Primeiro dia do ano

Na vida cotidiana do homem neolítico, a determinação do ano tinha uma importância fundamental no planejamento da sua economia pastoril e/ou agrícola. Seu estabelecimento por intermédio das mais cuidadosas observações astronômicas, na época muito rudimentares, bem como os procedimentos de contagem dos dias, estavam relacionados às sucessivas posições aparentes das estrelas no céu e ao deslocamento da sombra produzida pelo sol. O fato dos astrônomos-sacerdotes egípcios terem estabelecido um ano de 365 dias, por volta do ano 2800 a.C., é suficiente para sugerir que o reconhecimento da noção do ano como uma das unidades de tempo surgiu com o aparecimento das grandes civilizações.

O início do ano foi fixado convencionalmente em diferentes estações do ano por diversos povos. Entre os antigos romanos e os muçulmanos, que adotaram um ano de 364 dias, o seu início poderia corresponder sucessivamente a todas as estações. Não existia interesse em saber quais eram os primeiros meses desses anos lunares. Na realidade, uma definição relativa ao início do ano só teve um significado real quando os povos passaram a adotar um calendário solar relativamente preciso.
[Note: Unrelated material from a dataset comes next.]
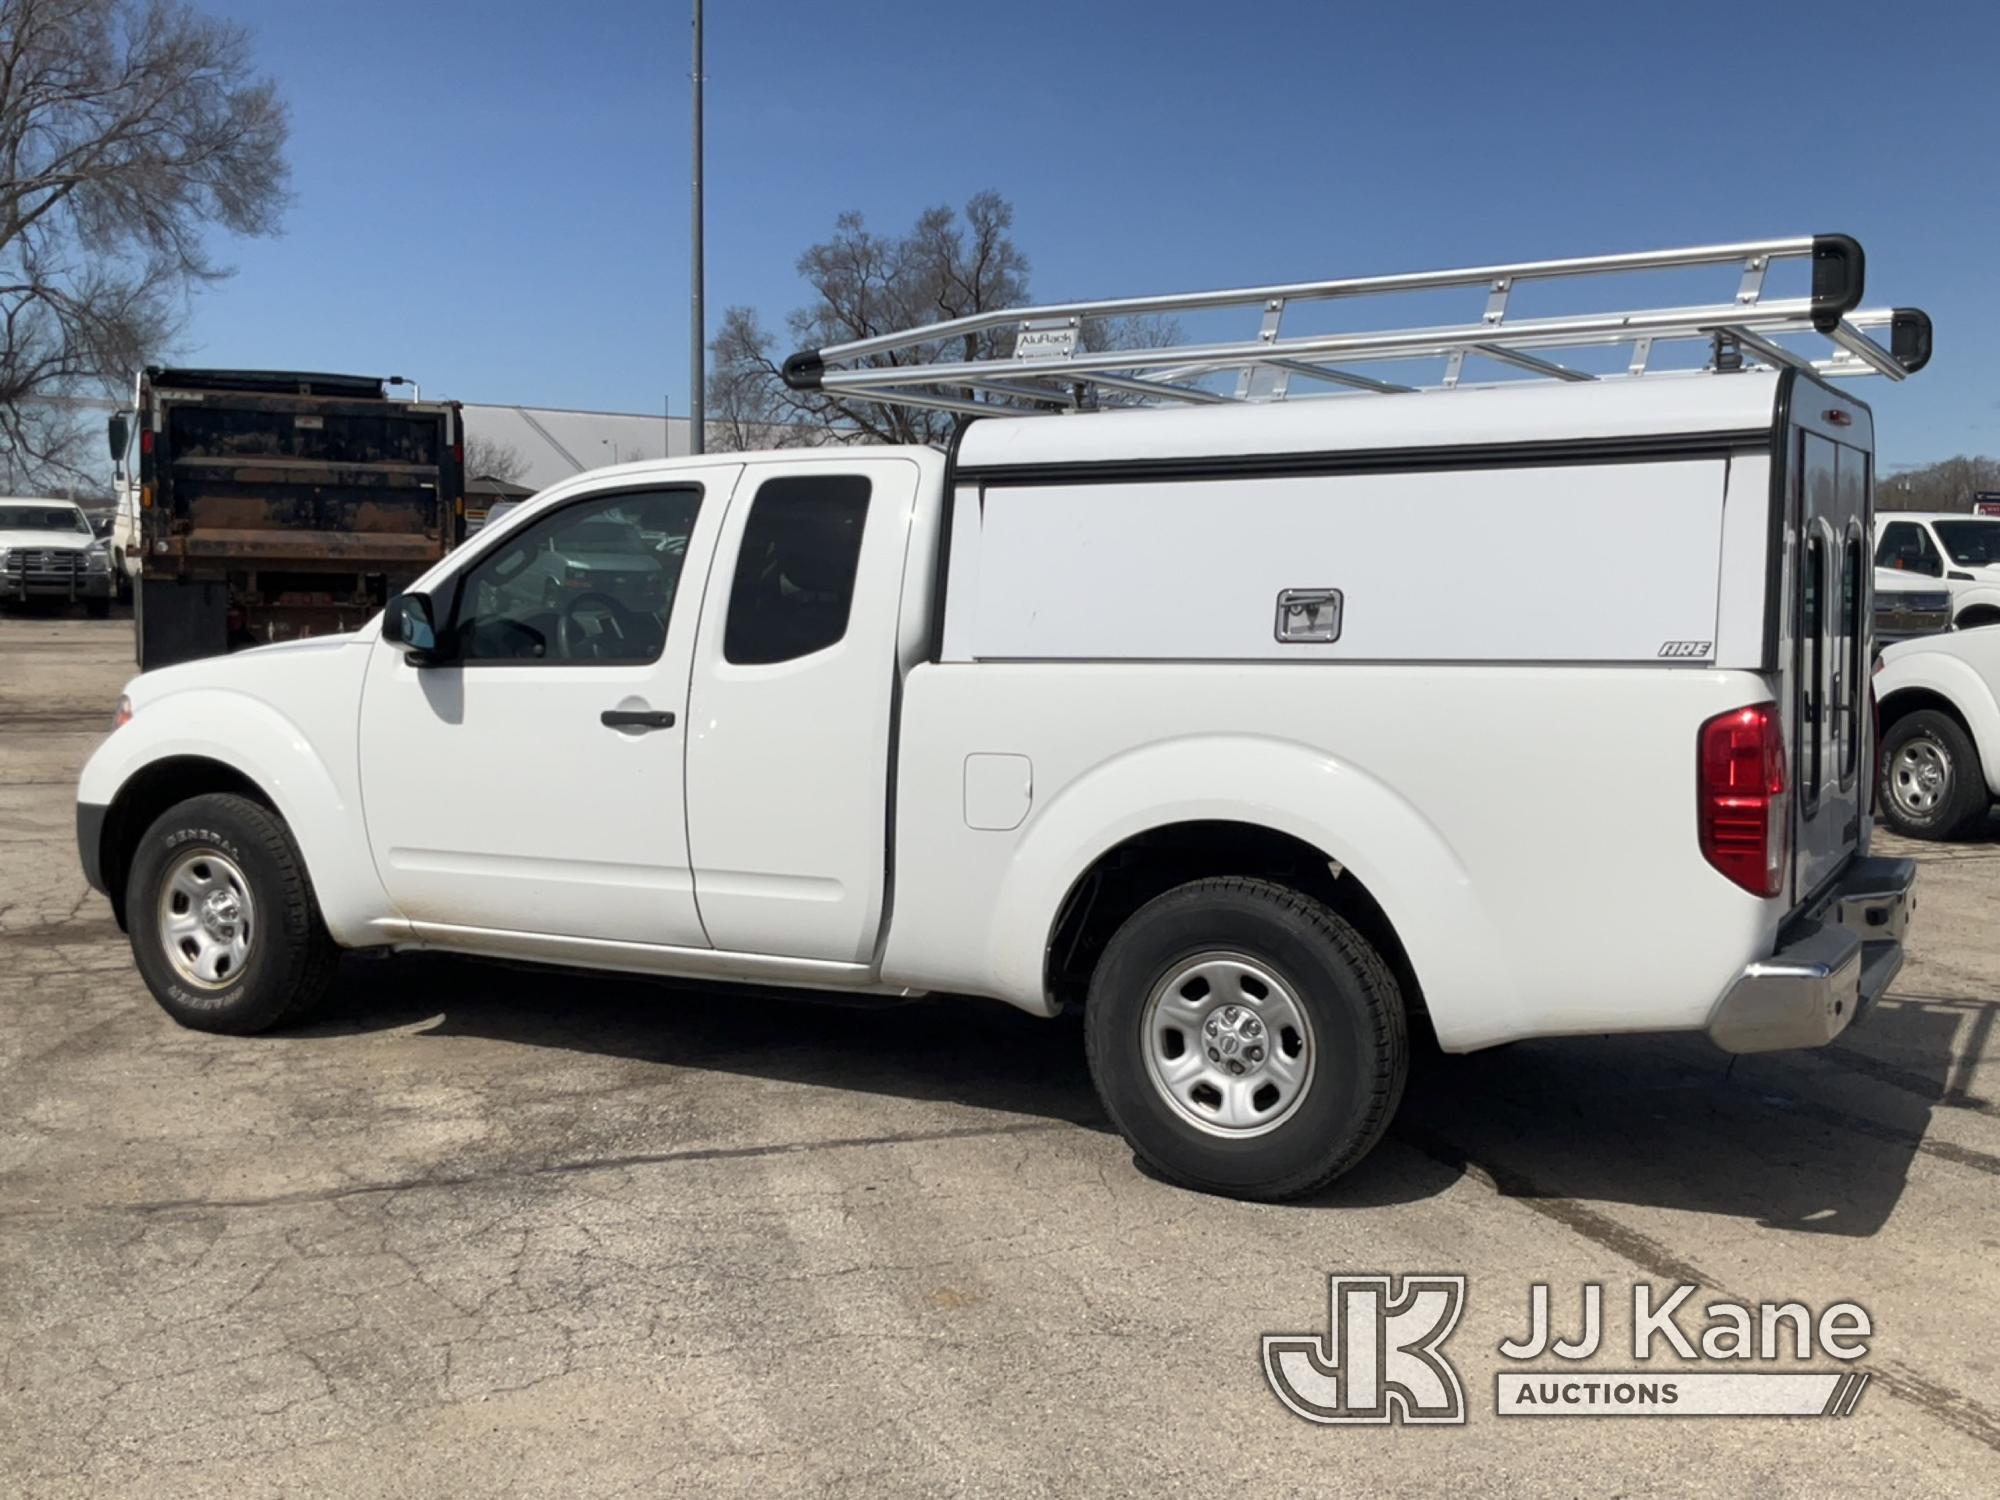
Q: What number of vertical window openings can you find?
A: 2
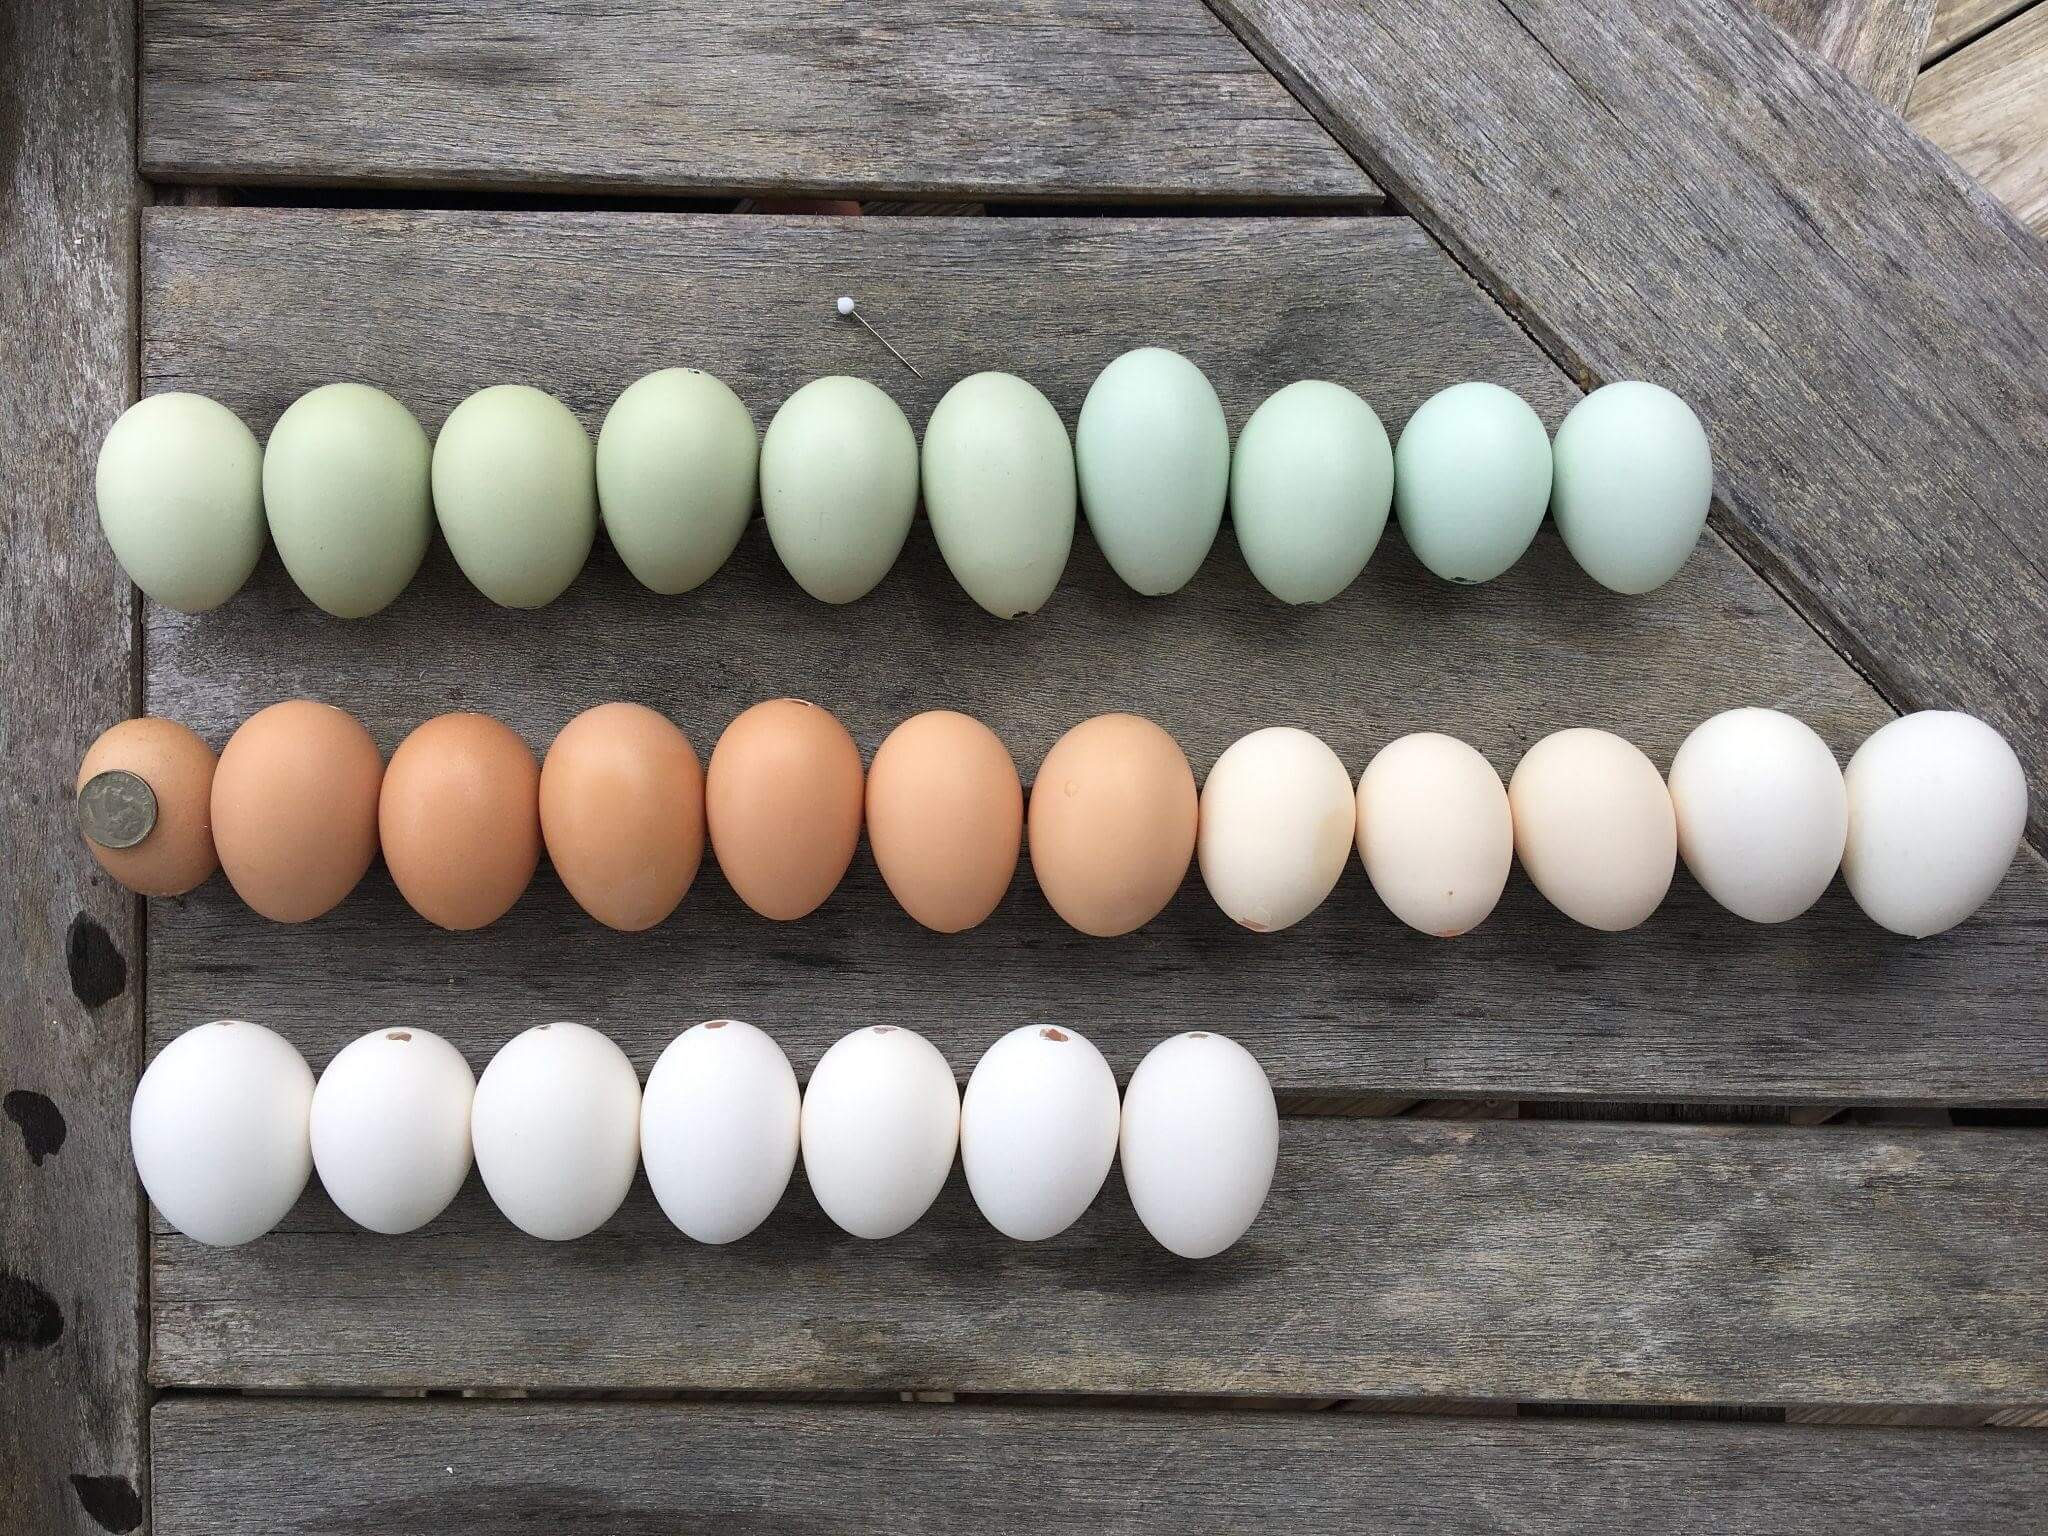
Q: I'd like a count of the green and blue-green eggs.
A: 10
Na Gália, o calendário estabelecido pelos sacerdotes-astronômos druidas era o ano lunar, que tinha início na sexta noite a partir da Lua do solstício do inverno, ou seja, no quarto-crescente.

Antes da reforma do calendário, ordenada por Júlio César no ano 708 da fundação de Roma (45 a.C.), o ano começava em primeiro de março, data que coincidia com o equinócio da primavera no hemisfério norte. Com a reforma juliana, o início do ano passou para primeiro de janeiro, condição que foi aceita lentamente por todas as nações ocidentais submetidas ao (ou sob influência do) domínio romano. No entanto, mesmo após terem adotado o calendário juliano, muitas divergências permaneceram com relação à origem do ano.

Nos séculos VI e VII da nossa era, na Europa, em particular em diversas províncias francesas, manteve-se ainda o hábito de considerar o início do ano em primeiro de março ou no Natal. Se por um lado, nos tempos do reinado de Carlos Magno (768-814), o ano começava no Natal, uso que permaneceu ainda na região de Soissons até o século XII, por outro lado, em algumas regiões, o ano novo tinha início em 25 de março, próximo ao equinócio da primavera ou no dia da Anunciação. No Concílio de Reims, 1235, o emprego do equinócio da primavera para mudança do ano era designado como um sistema ?de uso na França?. Em conseqüência, os presentes eram trocados durante a passagem de ano no início de abril. Mais tarde, com a transferência do começo para primeiro de janeiro, surgiram as brincadeiras próprias do Primeiro de Abril, dia no qual se passou a oferecer aos amigos presentes falsos para comemorar o falso Ano Novo.

Uma das grandes dificuldades em se adotar o Ano Novo no início de janeiro foi provocada pela resistência das autoridades católicas, que relutavam aceitar comemorar a origem do ano num mês que tinha o nome de uma divindade pagã – Janus.

A prática em comemorar o início do ano em 25 de março foi de uso na Inglaterra até 1751, quando se adotou simultaneamente o calendário gregoriano e o começo do ano em primeiro de janeiro. Em conseqüência, o ano de 1751 começou em 25 de março e não terminou, pois o dia 1 de janeiro de 1751 passou a ser 1 de janeiro de 1752. Desse modo, o ano de 1751 perdeu os meses de janeiro e fevereiro, e vinte quatro dias de março. Mais tarde, em setembro de 1752, foram suprimidos onze dias, uma das determinações da reforma gregoriana. Assim, o dia seguinte a 3 de setembro passou a ser 14 de setembro de 1752.

Na Rússia, o ano começava em 1 de setembro até o reinado de Pedro, o Grande, que instituiu o ano começando em 1 de janeiro do calendário juliano, que correspondia ao 12 de janeiro do calendário gregoriano.

Atualmente, a escolha do dia primeiro de janeiro é de uso unânime entre as grandes nações, embora os judeus e os muçulmanos adotem o início do ano em épocas coincidentes com suas crenças religiosas.

A última tentativa de alterar tal convenção ocorreu em 5 de outubro de 1793, quando a Revolução Francesa instituiu um calendário que teria início em 22 de setembro de 1792, dia do equinócio do outono, primeiro aniversário da Primeira República francesa. Tal rompimento com a tradição do primeiro de janeiro durou treze anos, na França.